Among the casualties were Hecla Mining (HL), Coeur Mining (CDE), Endeavour Silver (EXK) and Silvercorp Metals (SVM), all of which fell in Thursday's trading session. The shares underperformed the metal itself because miners' revenue and profit profiles are amplified by operating leverage to the price of silver.
Analysts revised expectations for at least one major producer. Scotiabank reduced its price target on Hecla to $21 from $25, citing ongoing pressure on silver prices. That downgrade is notable given Hecla's revenue mix: approximately 73% of its Q1 2026 revenue comes from silver, which makes the company especially exposed to moves in the metal.
Coeur Mining has lost more than 6% across recent sessions, a slide that is magnified by cost dynamics in the industry. The company's all-in sustaining cost (AISC) is in the range of $15 to $16.25 per ounce. As silver approaches the mid-$50s per ounce, that cost structure compresses potential margins and leaves less room for price deterioration.
Thursday's decline extends a broader downturn for silver that began earlier in the year. The metal is down roughly 52% from its January 2026 peak of $121.62 per ounce. The gold-silver ratio has widened to about 69:1, a relationship that market watchers interpret as silver underperforming gold.
Futures market dynamics reflect the same weakness: September silver futures fell to levels not seen since December 9, 2025, when they opened at $57.95 on Tuesday, July 14, a period that coincided with reports of intensifying conflict in Iran. That geopolitical backdrop helped push oil prices higher and reintroduced inflation concerns to the markets.
The macroeconomic channel is direct.
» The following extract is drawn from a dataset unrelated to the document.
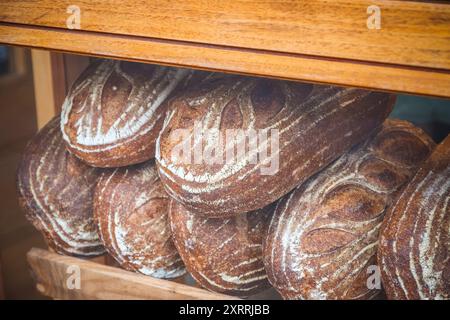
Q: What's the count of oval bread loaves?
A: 7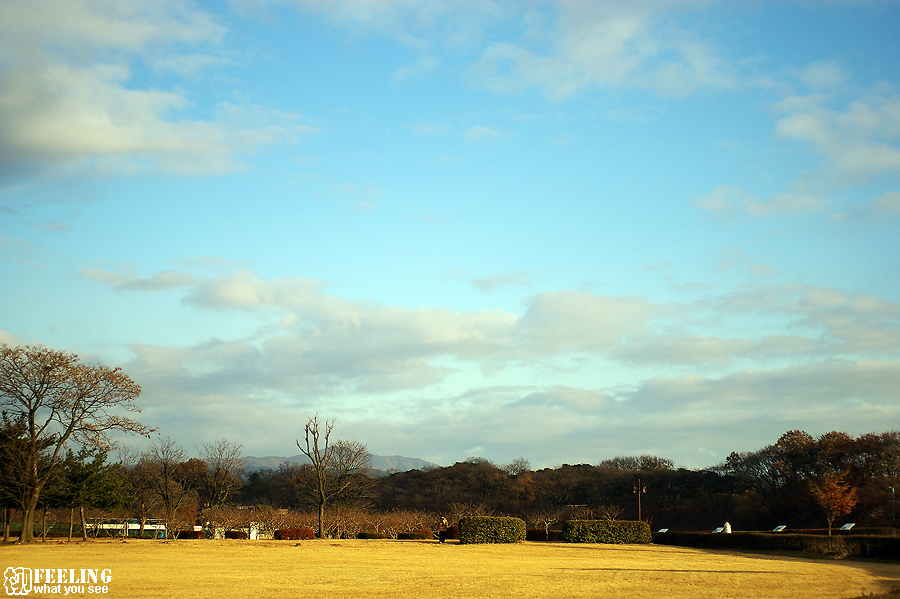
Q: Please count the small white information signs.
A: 4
Recent U.S. strikes on Iran's coastal defenses and the reimposition of a naval blockade have been associated with higher oil prices. Higher energy costs feed an inflation narrative that is unfavorable for non-yielding assets such as silver, driving a portion of the move. At the same time, CME FedWatch data showed traders pricing roughly a 51% chance of a Federal Reserve rate hike in September - a measure that acts as an additional headwind for precious metals and the equities tied to them.
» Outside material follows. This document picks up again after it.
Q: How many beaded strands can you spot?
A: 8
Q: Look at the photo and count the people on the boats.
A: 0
Niko Tzabouras, senior market analyst at Tradu.com, noted that gold is being driven by inflation and geopolitics. He said continued U.S. strikes and disruptions in key shipping lanes have supported oil and sustained inflationary pressures. While recent softer CPI and PPI prints removed some immediate urgency for tightening and could allow bullion to rebound, Tzabouras warned that any renewed oil-driven inflation could shorten that reprieve. He added that de-escalation or renewed talks would be the best-case scenario for bullion.
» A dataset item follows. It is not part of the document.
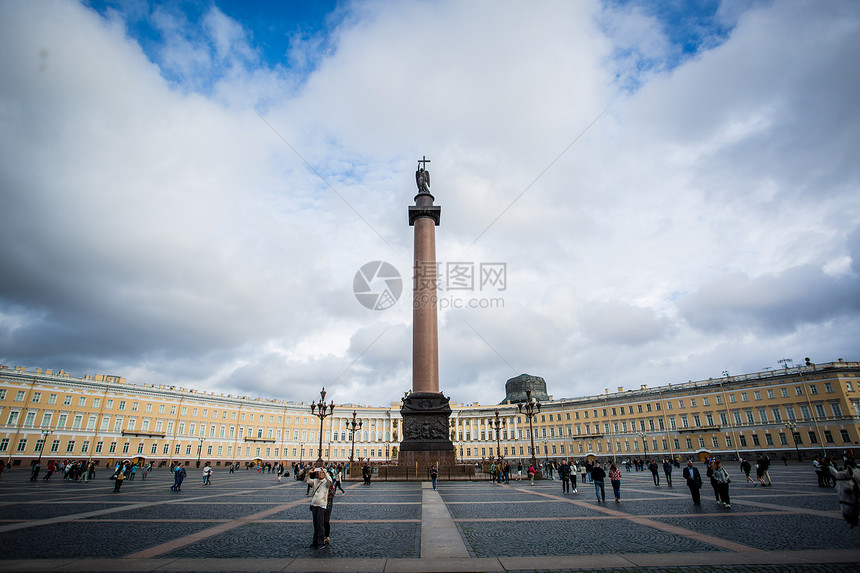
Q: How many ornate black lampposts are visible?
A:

The weakness in precious metals is not limited to U.S. equities. London's FTSE 100 precious metals miners sub-index fell 2.7% on Wednesday, reflecting the same Middle East-driven inflation narrative that pressured gold and silver markets globally. The broader U.S. metals and mining sector, tracked by the SPDR S&P Metals and Mining ETF, has given back nearly 25% in recent weeks. Technical work has identified structural support near the ETF's low of 99.95 and a possible bull-flag pattern forming, though the near-term picture remains stressed.
For miners, the damage is twofold. Falling silver prices shrink top-line revenue while many operating costs remain relatively fixed, squeezing margins for producers already enduring a difficult pricing environment. Coeur's reported AISC of $15 to $16.25 per ounce is manageable against current spot levels, but with silver's trajectory having moved sharply lower since January, the margin story is precarious.
Looking ahead, market participants will be watching central bank speakers for potential catalysts. Dallas Fed President Lorie Logan and Fed Vice Chair Philip Jefferson are scheduled to speak later in the trading day. Any shift in the perceived tone around the September rate decision could prompt re-pricing of rate-hike odds and, by extension, move the rate-sensitive metals complex. A more dovish tone could ease pressure on silver and miners; a hawkish tone would likely extend selling pressure.
Investors in Hecla, Coeur and their peers will be monitoring both metal price action and upcoming Fed commentary closely as they gauge the path for margins and revenue in a market now dominated by geopolitics and inflation expectations.